=== YOUR ASSIGNMENT ===
Copy, from the entries below, each line where the word "patties" can be found.

=== AVAILABLE DATA ===
*** Begin section ***

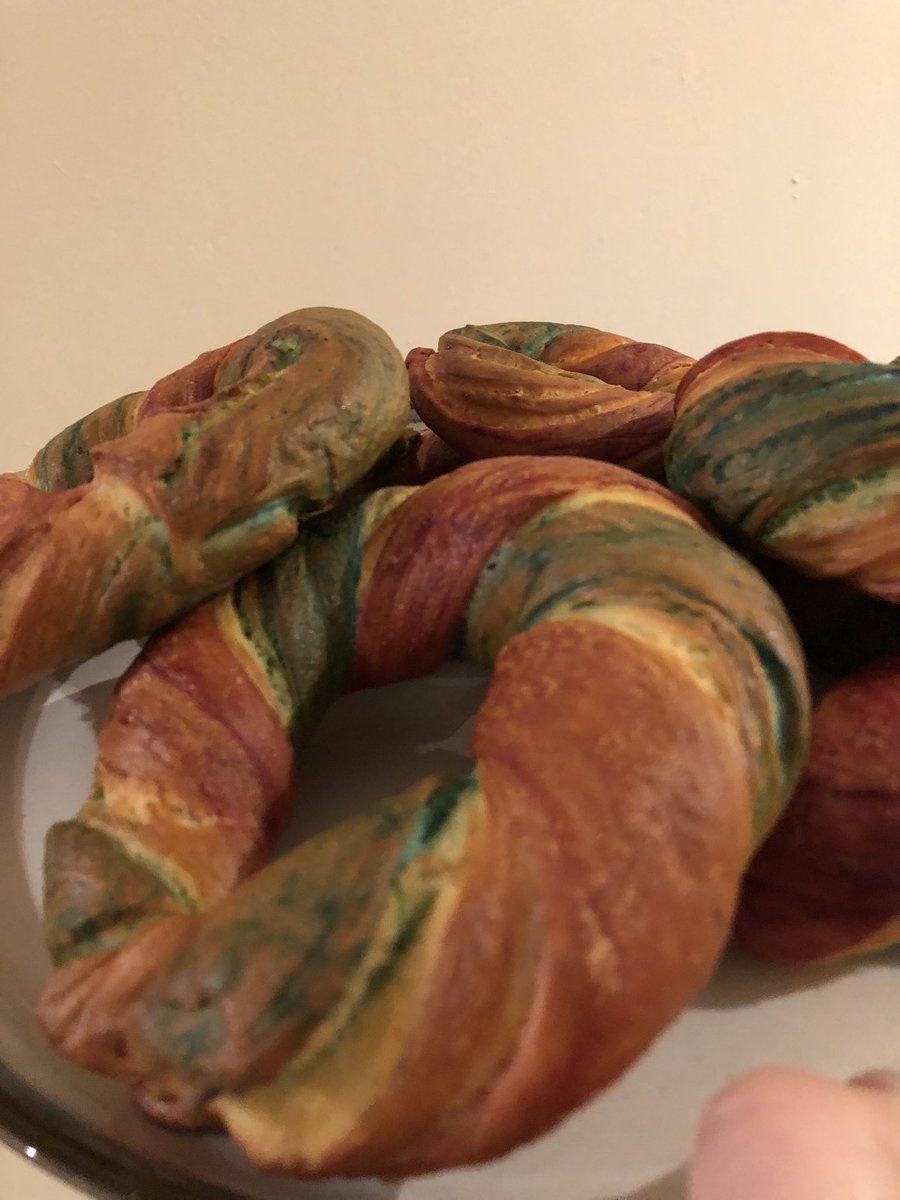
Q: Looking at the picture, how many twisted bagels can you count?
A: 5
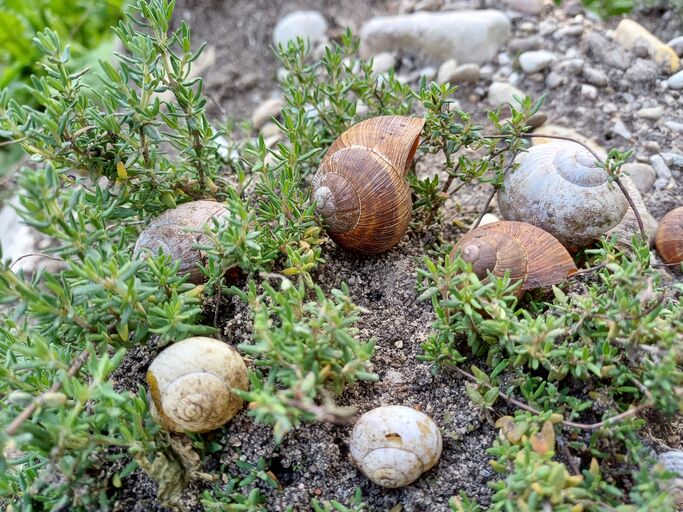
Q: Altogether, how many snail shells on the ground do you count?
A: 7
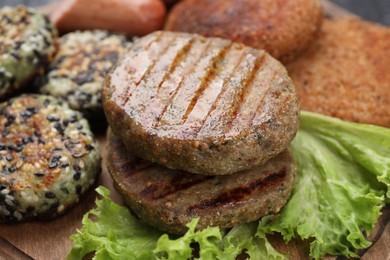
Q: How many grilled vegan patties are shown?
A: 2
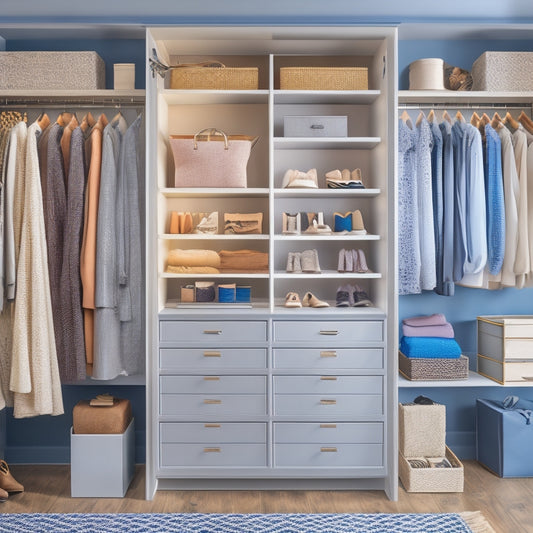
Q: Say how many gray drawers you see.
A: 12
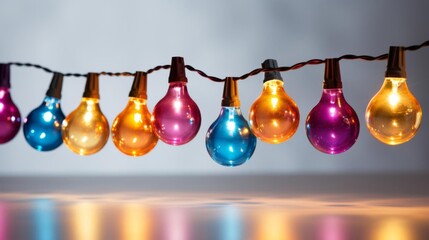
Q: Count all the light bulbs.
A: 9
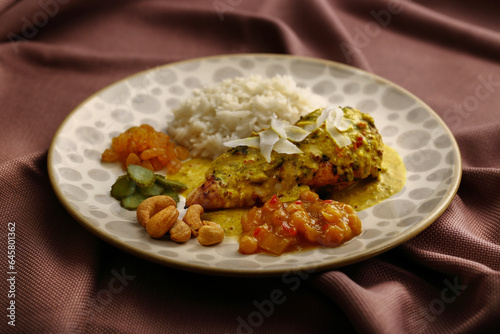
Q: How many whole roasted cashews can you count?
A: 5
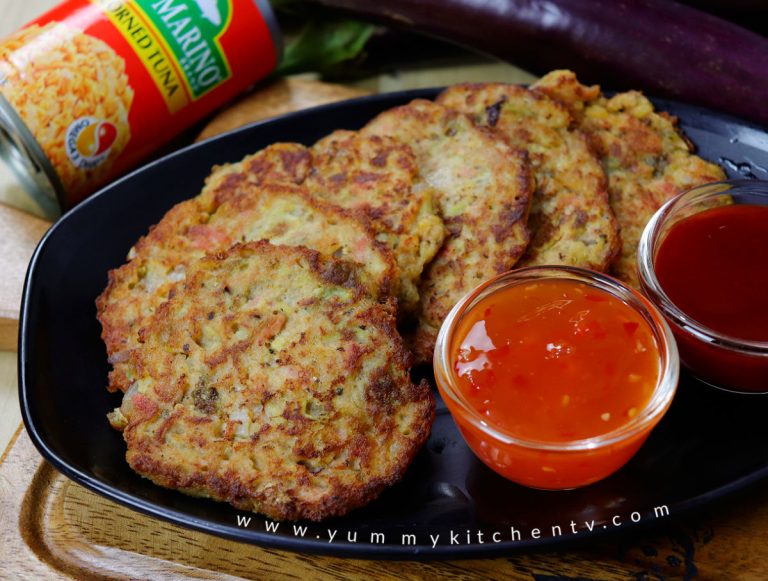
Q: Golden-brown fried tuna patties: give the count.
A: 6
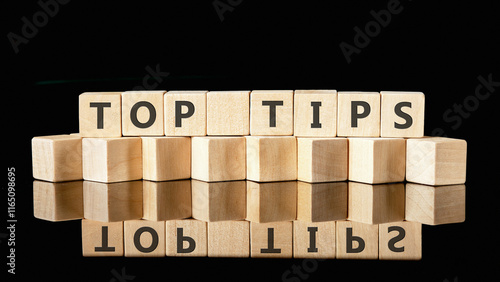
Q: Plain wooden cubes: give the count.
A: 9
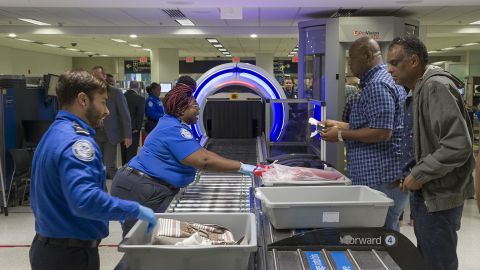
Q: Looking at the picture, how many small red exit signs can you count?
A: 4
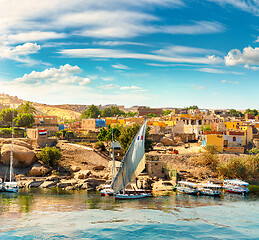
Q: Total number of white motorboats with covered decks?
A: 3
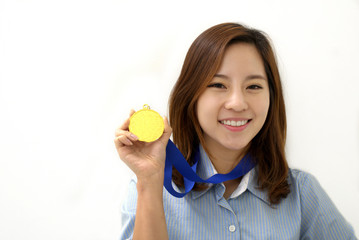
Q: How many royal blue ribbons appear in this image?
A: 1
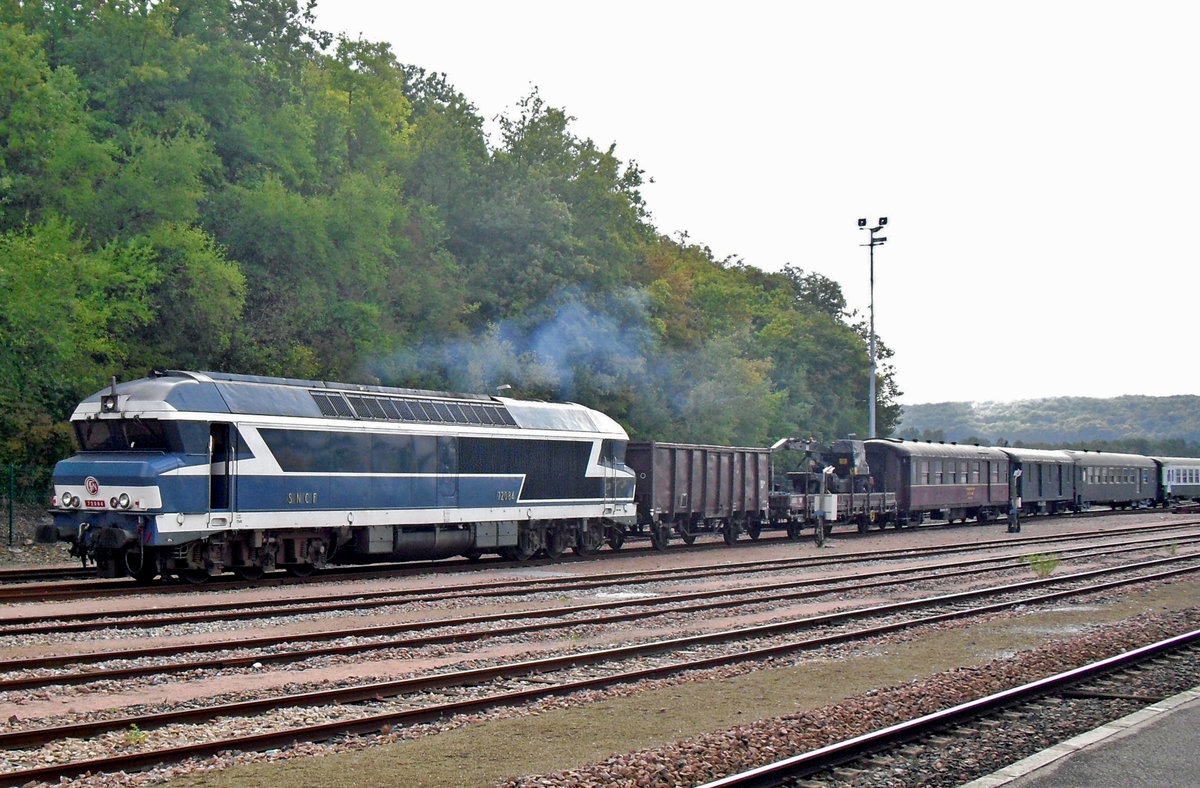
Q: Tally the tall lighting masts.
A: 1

*** End section ***
*** Begin section ***

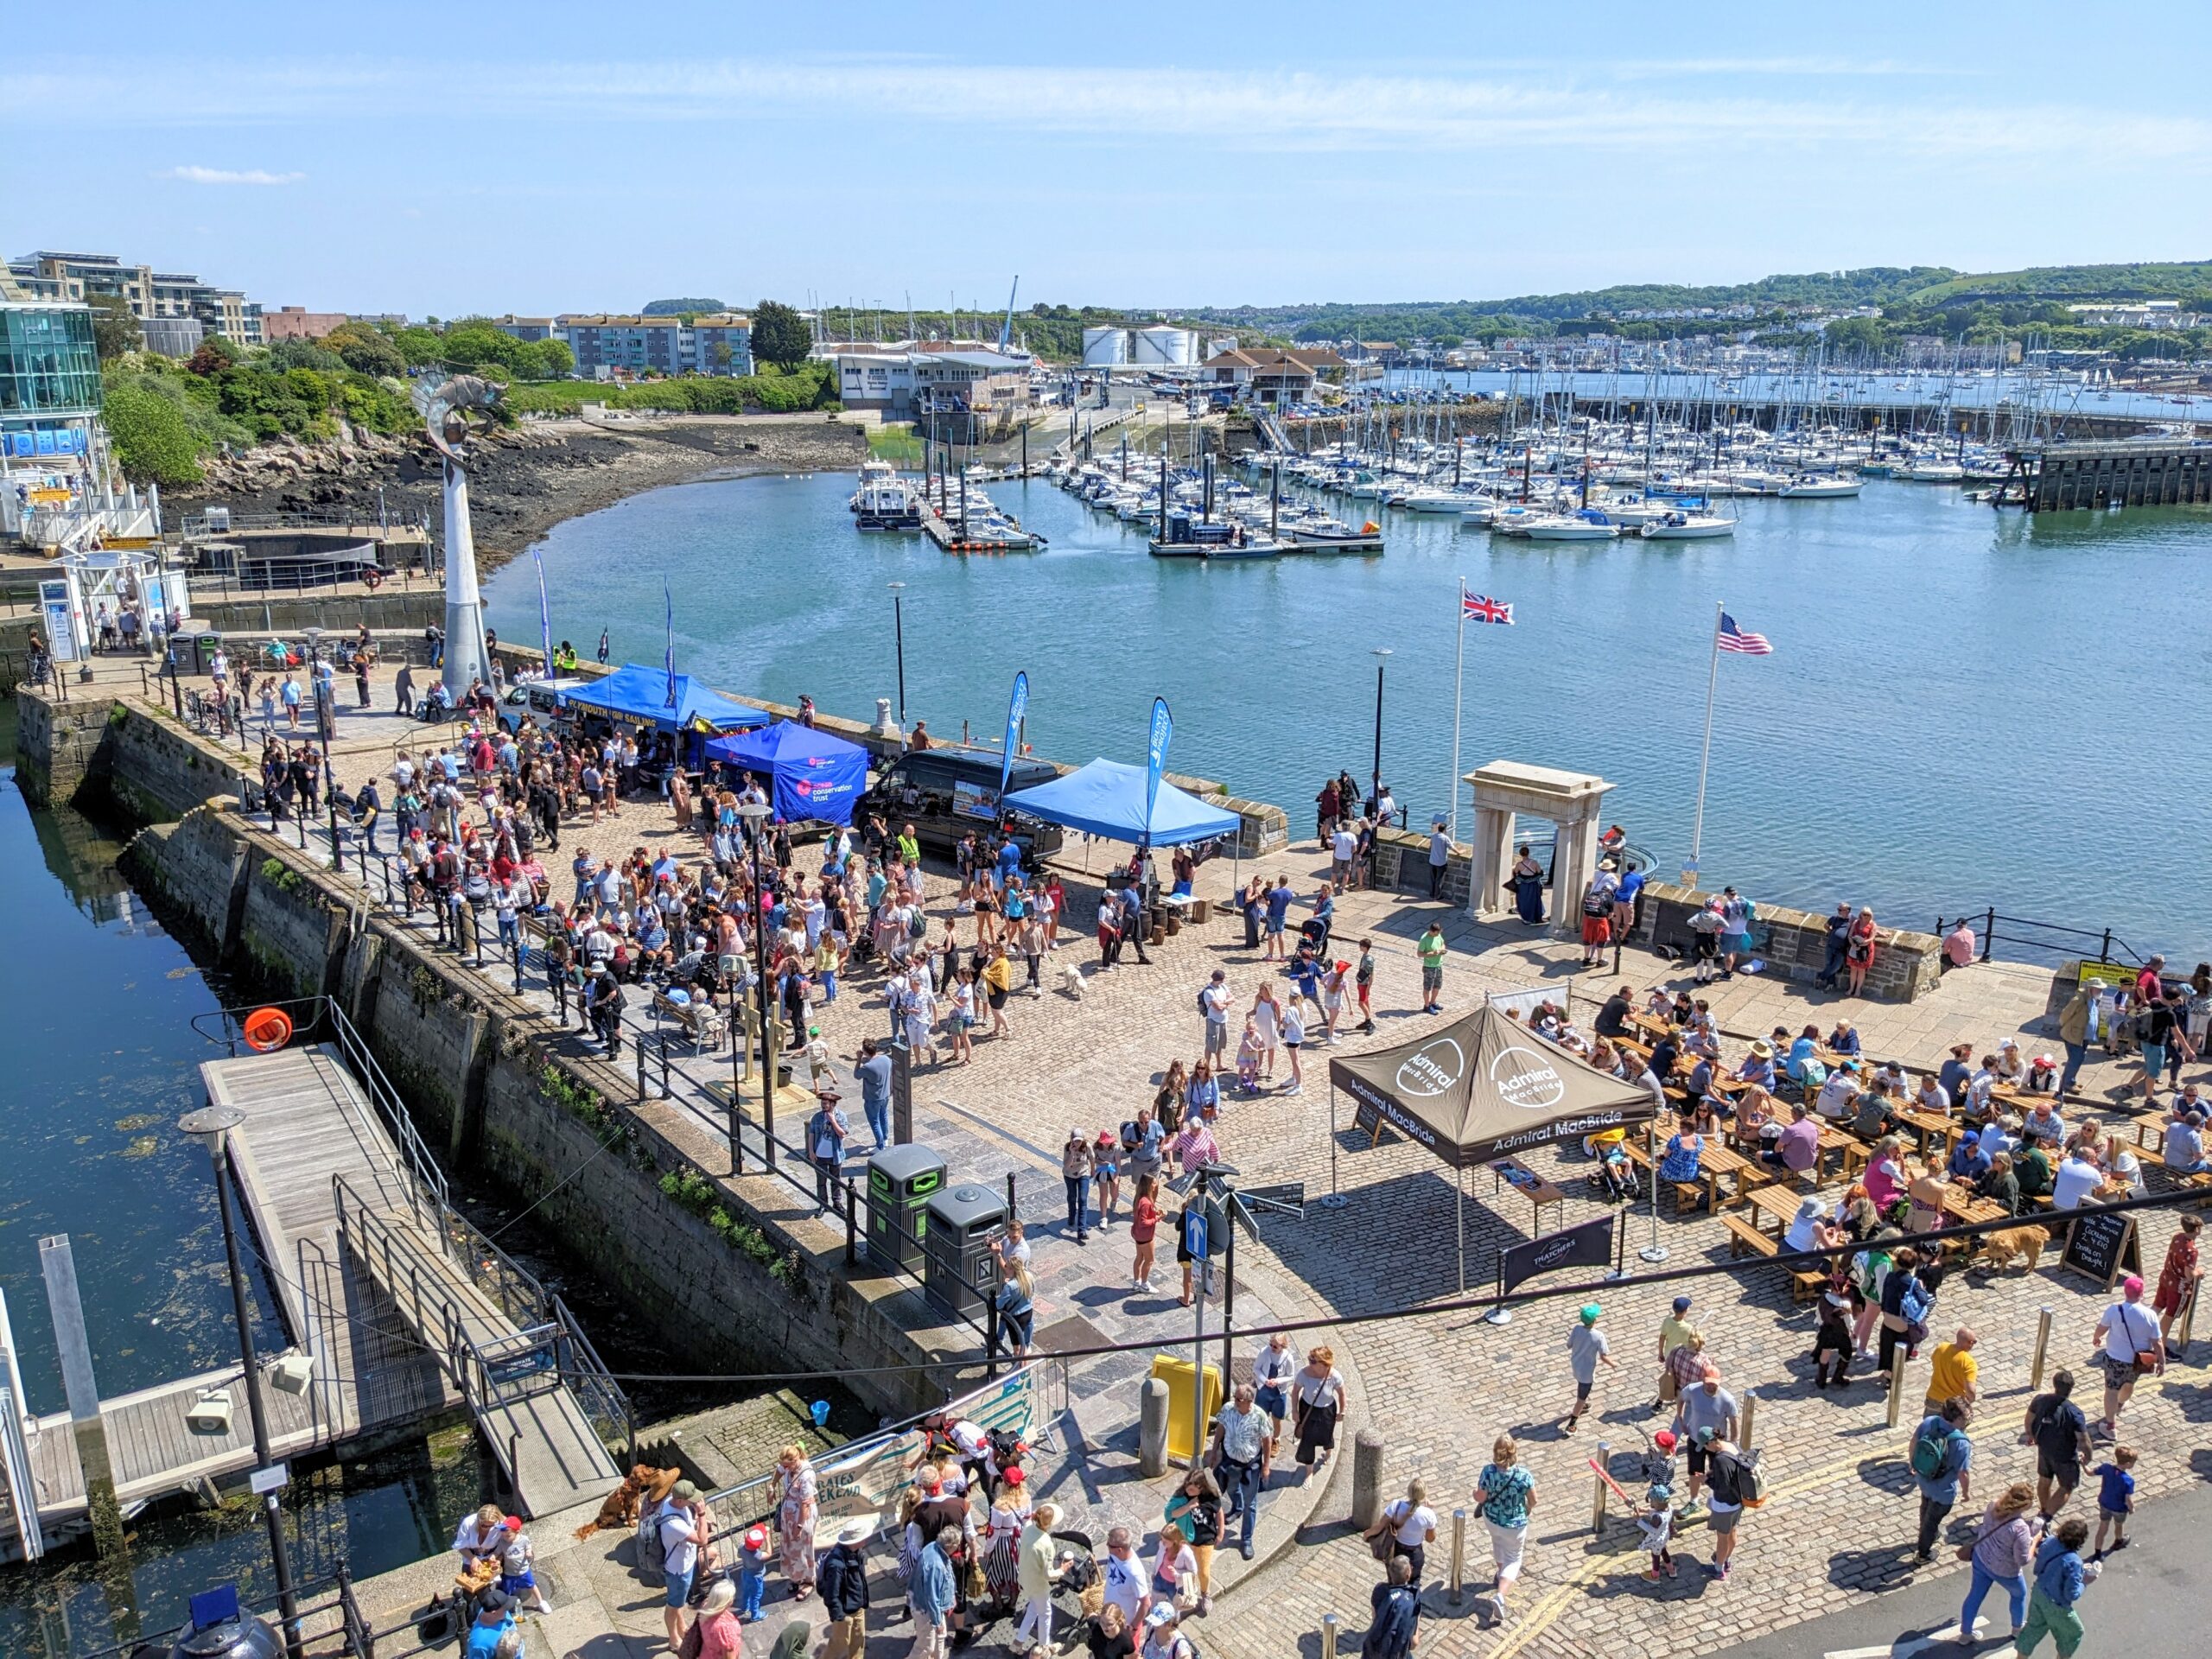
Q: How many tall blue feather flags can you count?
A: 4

*** End section ***

=== OUTPUT ===
Q: How many grilled vegan patties are shown?
Q: Golden-brown fried tuna patties: give the count.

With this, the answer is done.